For analysis, based on the alignment results, we computed tracks showing the depth of coverage (using deepTools bamCoverage) (Ramírez et al. 2016) and discordant read pairs (using samtools) (Danecek et al. 2021). These data were visualized using the IGV software. Breakpoint structures were assessed based on the following filters: the presence of split-reads ( > = 4 in case, no reads in control), with matching supplementary segment sequence; and the presence of discordantly aligned mates ( > = 5 in case, <=1 in control), with matching mate alignment coordinates.

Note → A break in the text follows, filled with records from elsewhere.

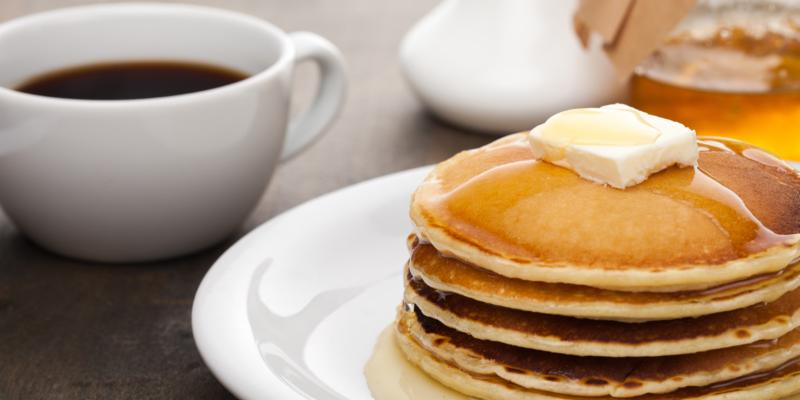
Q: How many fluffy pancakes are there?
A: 5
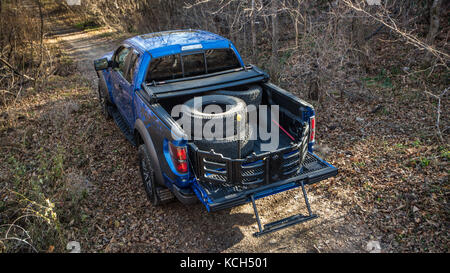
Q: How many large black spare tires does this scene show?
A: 3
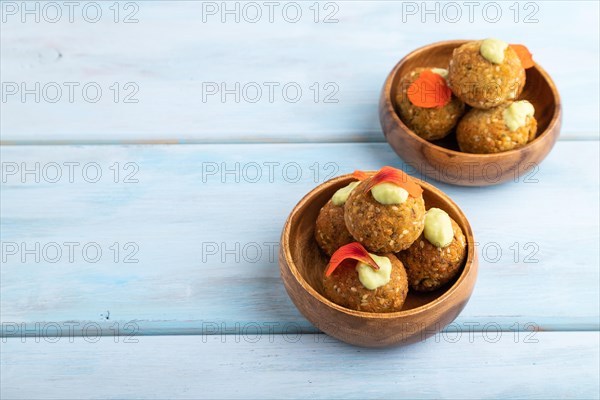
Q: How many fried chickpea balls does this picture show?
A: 7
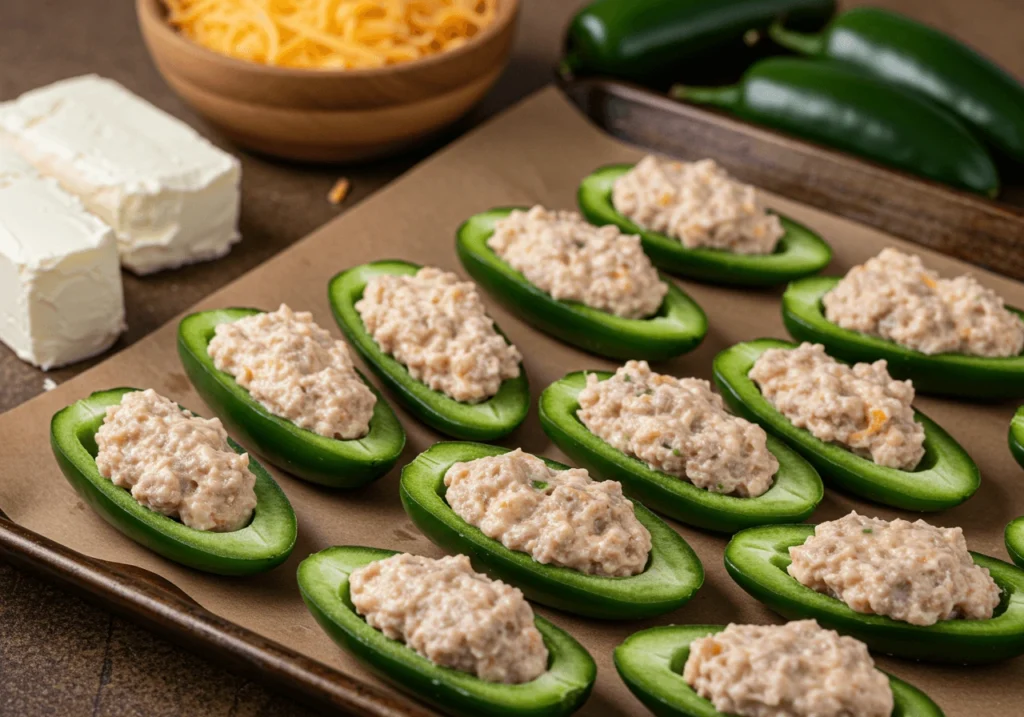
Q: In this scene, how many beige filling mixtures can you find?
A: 12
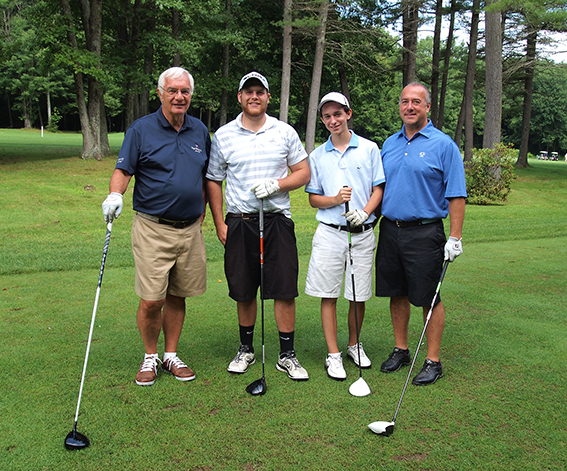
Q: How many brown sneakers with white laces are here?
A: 2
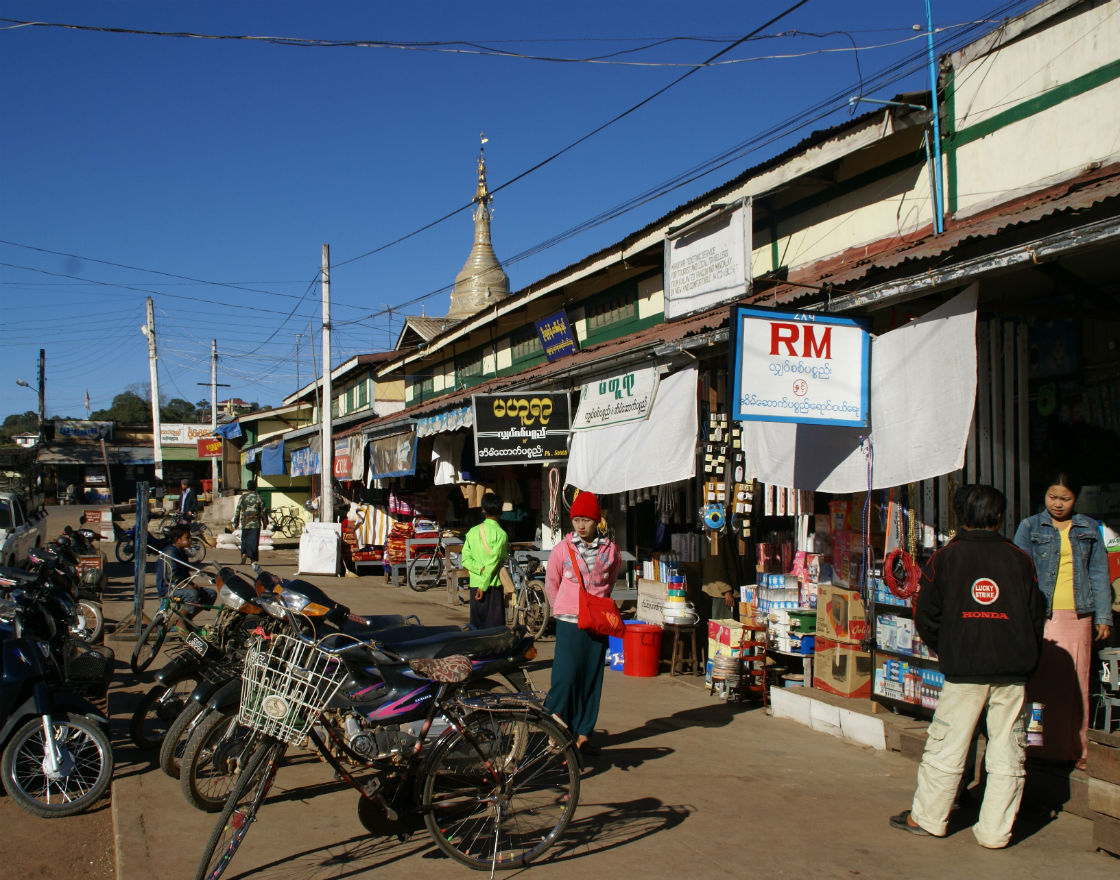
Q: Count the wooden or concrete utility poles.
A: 4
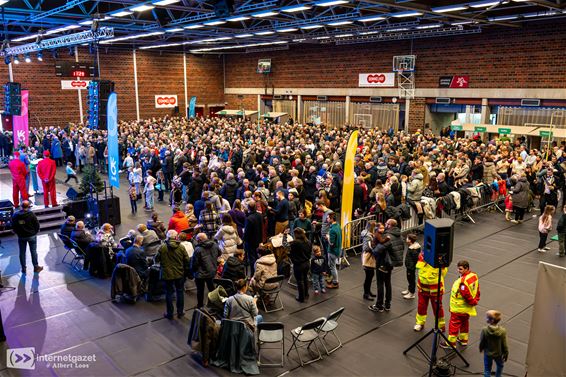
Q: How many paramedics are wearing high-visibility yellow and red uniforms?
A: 2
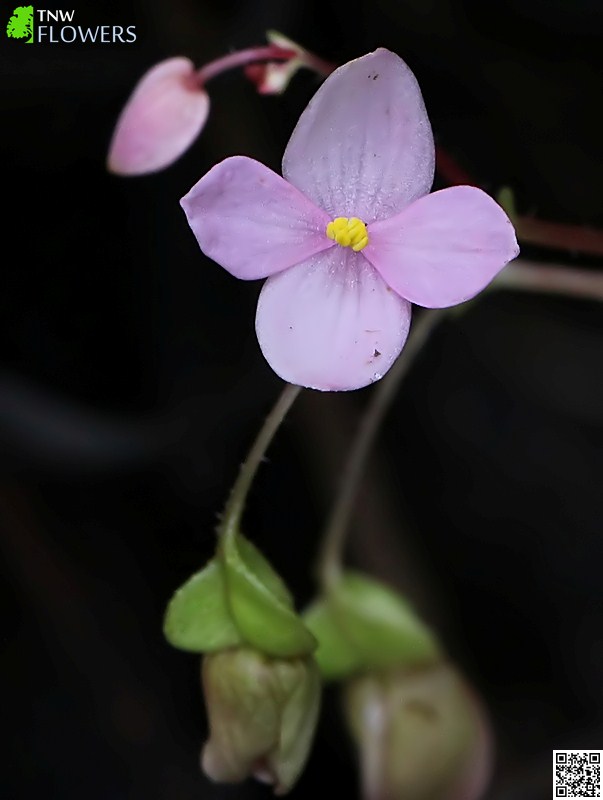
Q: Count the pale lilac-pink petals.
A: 4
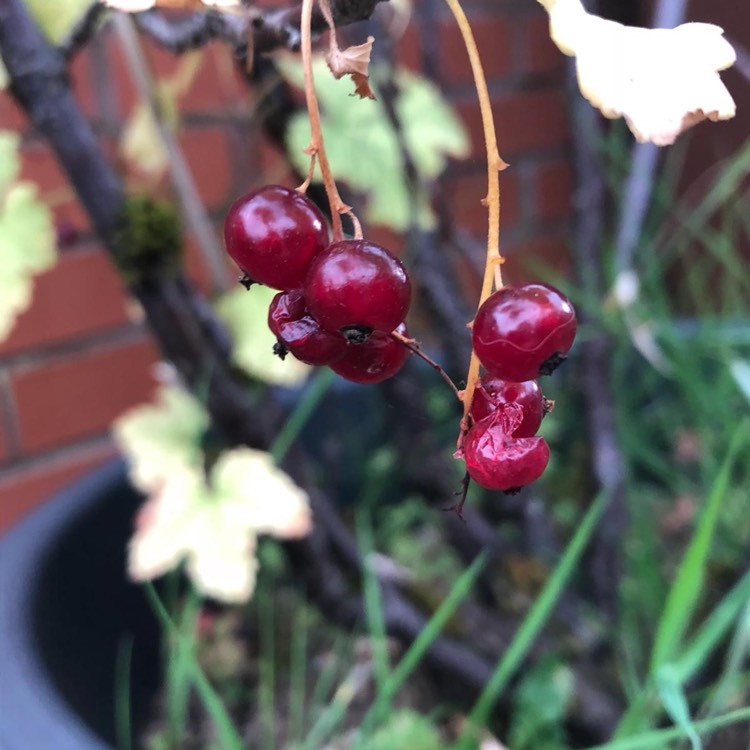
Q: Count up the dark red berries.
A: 7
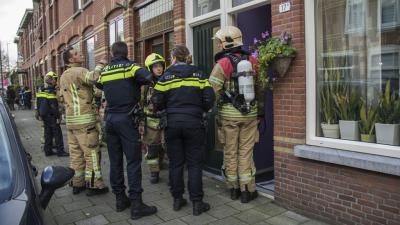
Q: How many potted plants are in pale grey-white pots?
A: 3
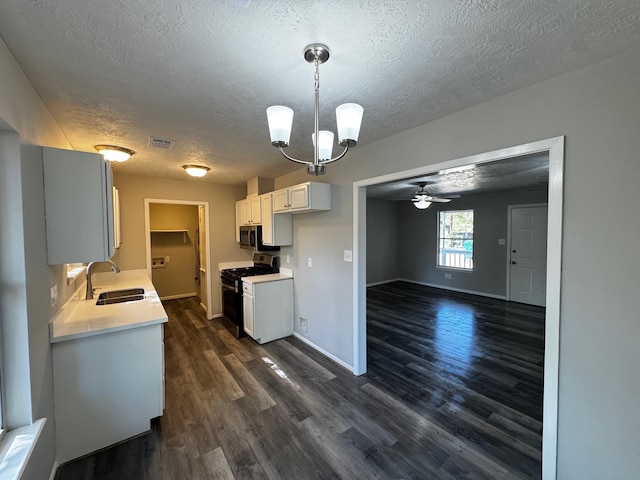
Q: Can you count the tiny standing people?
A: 0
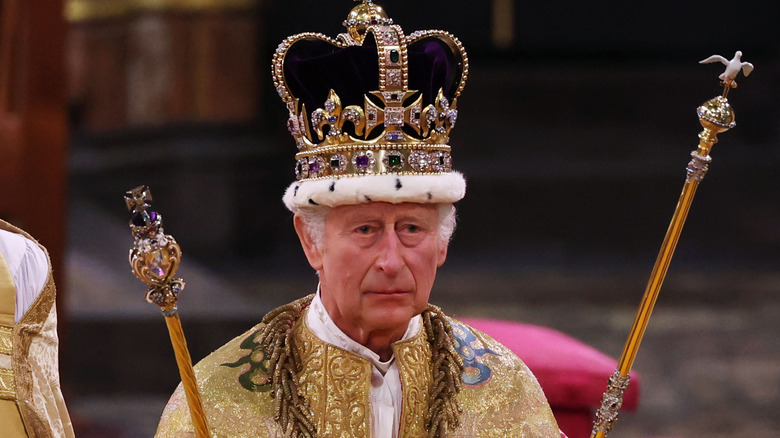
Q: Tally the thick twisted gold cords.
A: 2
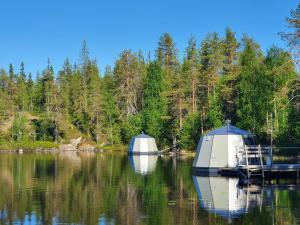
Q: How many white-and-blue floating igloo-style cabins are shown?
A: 2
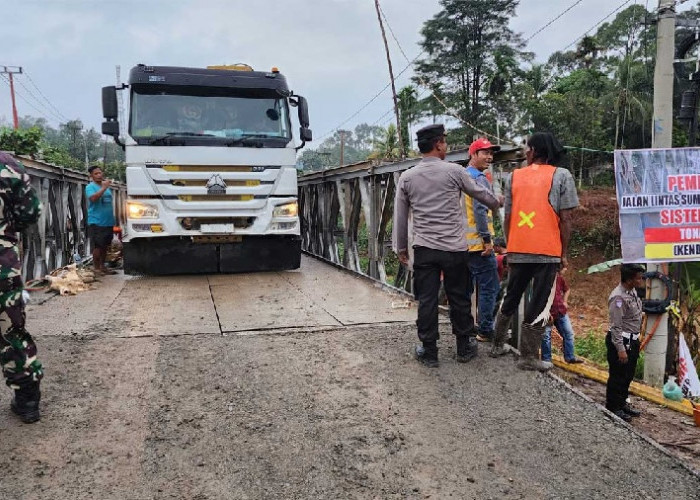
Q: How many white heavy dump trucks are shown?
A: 1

The orientation of the DNA segments was determined based on the alignment locations and strands. For two breakpoints where discordant reads were detected, we identified single nucleotide variants (SNV) near the breakpoints. Analyzing SNV distribution in reads, we classified all pairs as: 1) concordant read pair with reference sequence; 2) discordant read pair with an alternative sequence; 3) concordant read pair with an alternative sequence. These data indicate that both homologs of chromosome 9 contain at least one copy of the concordant sequence around the breakpoint, as shown in the first two lines in Fig. 4B.

Optical genome mapping (OGM) data analysis

OGM was conducted with ultra-high molecular weight DNA samples (> 150 kb) extracted from peripheral blood cells of the proband using the Bionano Prep SP Blood and Cell DNA Isolation kit (Bionano, San Diego, CA, USA). DNA labeling was performed using the DLS DNA Labeling Kit (Bionano, San Diego, CA, USA) to add fluorophores to the specific motif "CTTAAG," and the sample was run on the Saphyr chip to collect data on the Saphyr System (Bionano, San Diego, CA, USA) at 100x coverage. OGM data were analyzed using the De Novo Assembly pipeline, followed by CNV and SV pipelines, and visualized using the Bionano Access software.

RNA-seq analysis

Total RNA samples extracted from peripheral blood of three patients and three unrelated male controls were used to build cDNA libraries using the TruSeq®Stranded Total RNA LT- kit (with Ribo-Zero TM Gold) (Illumina, USA). Sequencing was performed on the NextSeq 500 platform Mid Output v2 Kit (150 cycles) (Illumina, USA). The FASTQ files were aligned against the ribosomal reference sequence (NCBI, 12/2017) using the BWA software [26] version 0.7.17-r1188, in MEM mode, with the standard parameters, except for the -t 4 parameters. Reads not aligned to ribosomal sequences went to the alignment step against the reference sequence of the human genome (version GRCh37 - hg19) using the STAR software [27], version 2.6.1a_08–27. The annotation database (GTF file) used was the Ensembl file in version 87 in the same build as the human genome reference (GRCh37).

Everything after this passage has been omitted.